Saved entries
★ ★ ★ ★ ★

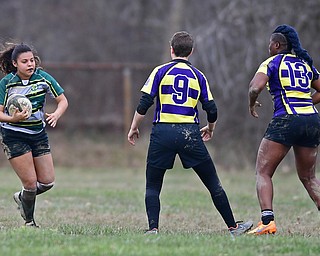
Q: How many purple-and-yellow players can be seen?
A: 2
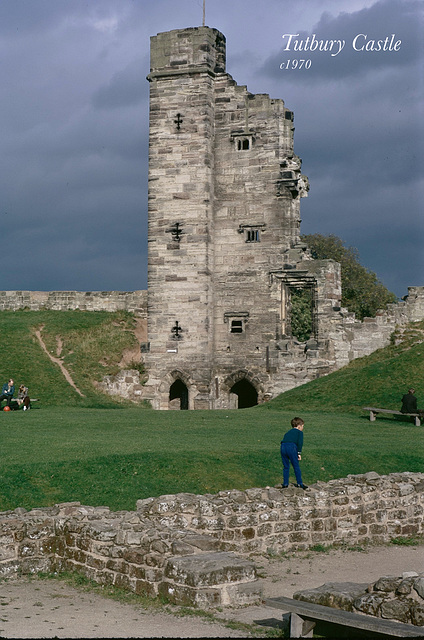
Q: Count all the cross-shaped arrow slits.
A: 3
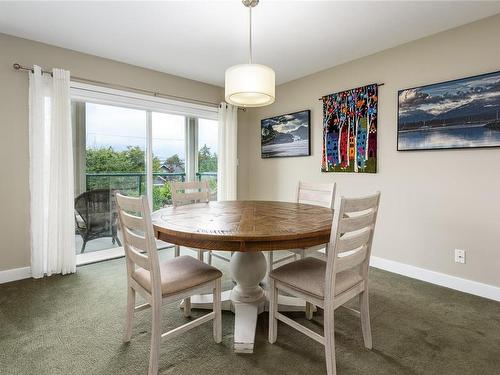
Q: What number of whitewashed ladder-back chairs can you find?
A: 4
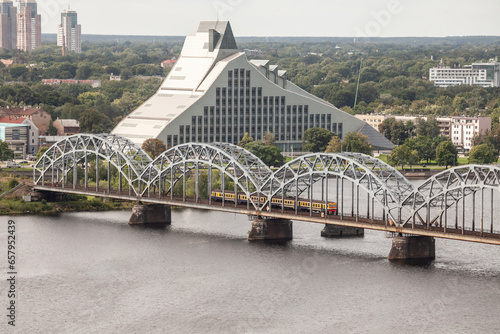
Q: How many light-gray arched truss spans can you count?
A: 4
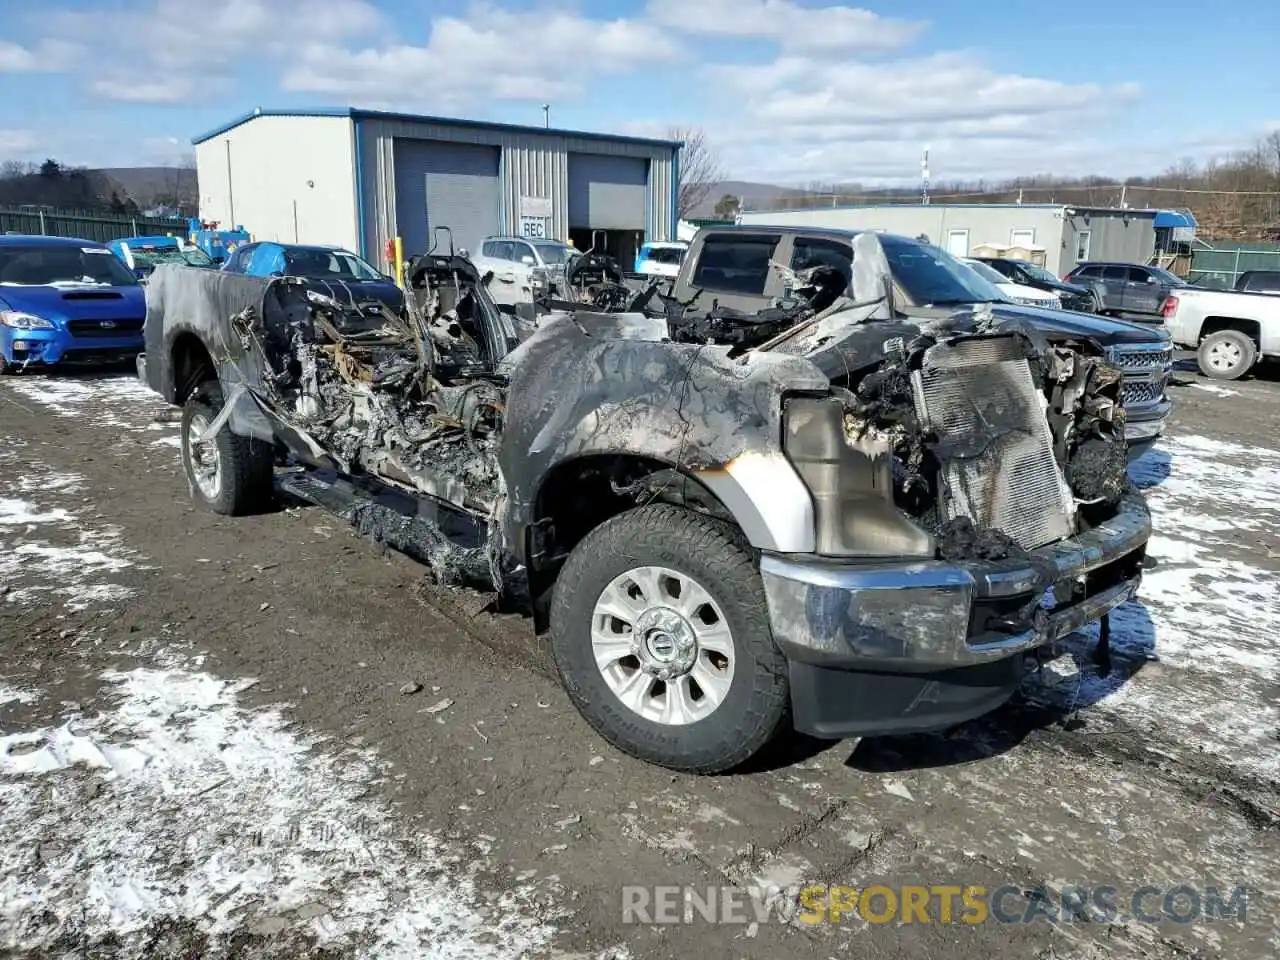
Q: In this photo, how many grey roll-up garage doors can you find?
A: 2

★ ★ ★ ★ ★

Task to complete: Exclude images and repeat all entries exactly.

Solution for this problem:
Q: How many purple-and-yellow players can be seen?
A: 2
Q: Count all the cross-shaped arrow slits.
A: 3
Q: What number of whitewashed ladder-back chairs can you find?
A: 4
Q: How many light-gray arched truss spans can you count?
A: 4
Q: In this photo, how many grey roll-up garage doors can you find?
A: 2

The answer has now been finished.